Reproduce the whole of the records exactly, and make sure no picture is carried into the result.
-- Raw data follows --
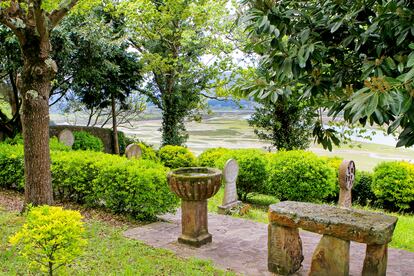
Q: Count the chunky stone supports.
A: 3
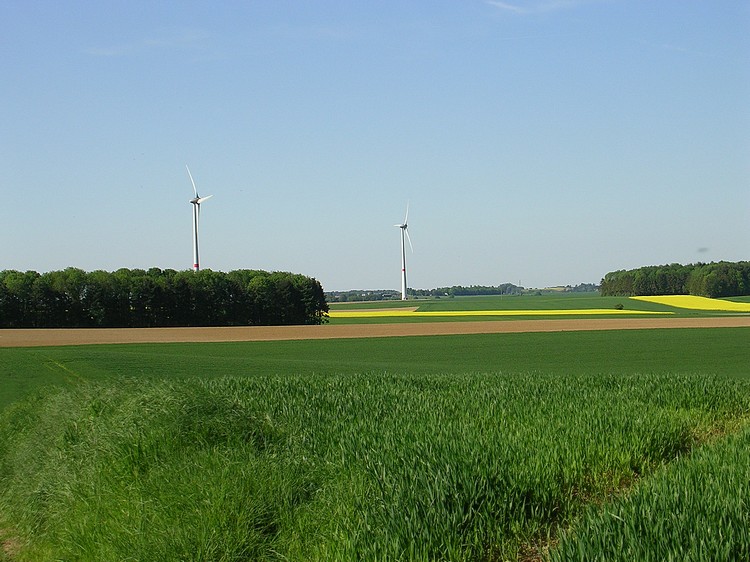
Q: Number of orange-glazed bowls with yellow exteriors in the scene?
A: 0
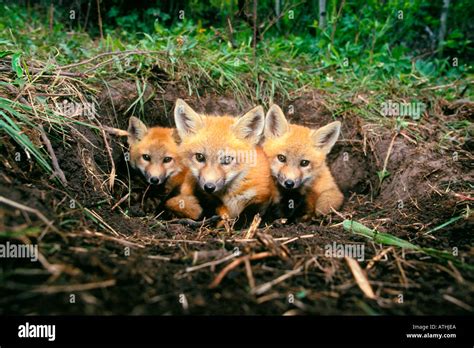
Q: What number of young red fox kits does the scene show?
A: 3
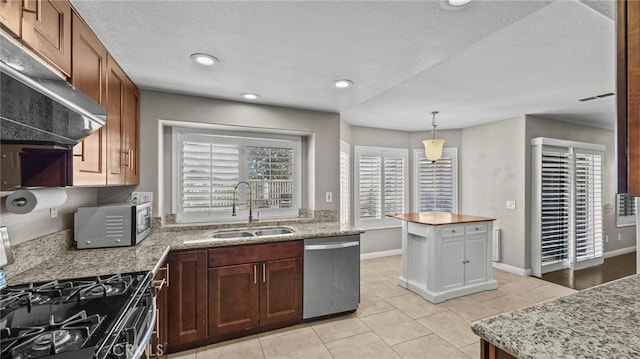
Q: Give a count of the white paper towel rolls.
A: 1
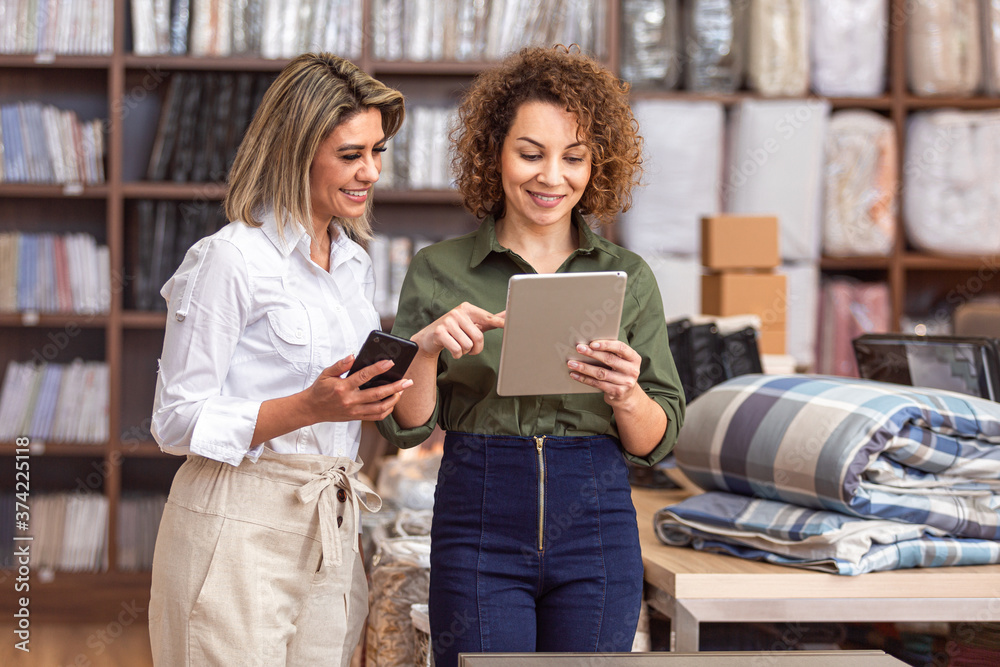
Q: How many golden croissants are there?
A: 0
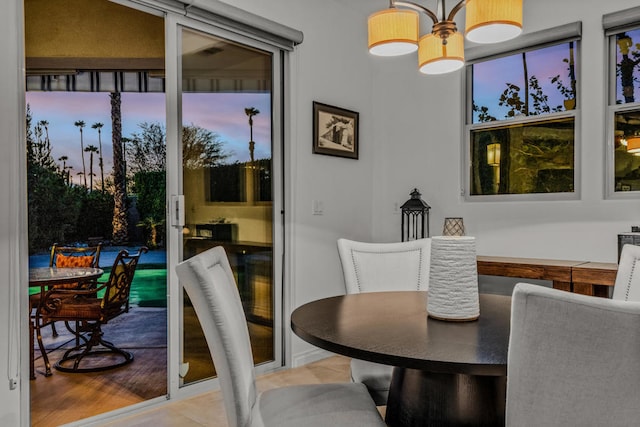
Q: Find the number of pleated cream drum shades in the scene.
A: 3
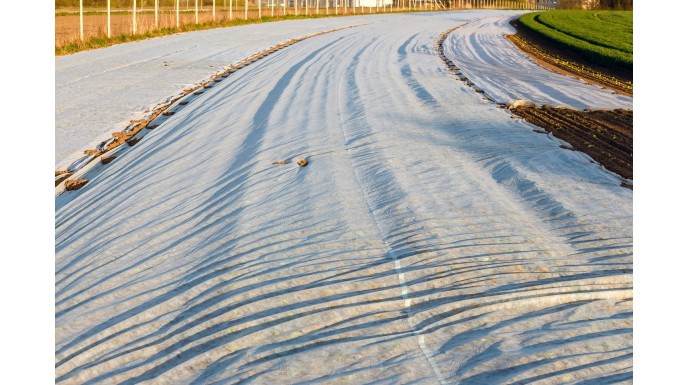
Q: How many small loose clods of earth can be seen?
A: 2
-- Raw data concluded --
Answer section:
Q: Count the chunky stone supports.
A: 3
Q: Number of orange-glazed bowls with yellow exteriors in the scene?
A: 0
Q: What number of young red fox kits does the scene show?
A: 3
Q: Give a count of the white paper towel rolls.
A: 1
Q: How many golden croissants are there?
A: 0
Q: Find the number of pleated cream drum shades in the scene.
A: 3
Q: How many small loose clods of earth can be seen?
A: 2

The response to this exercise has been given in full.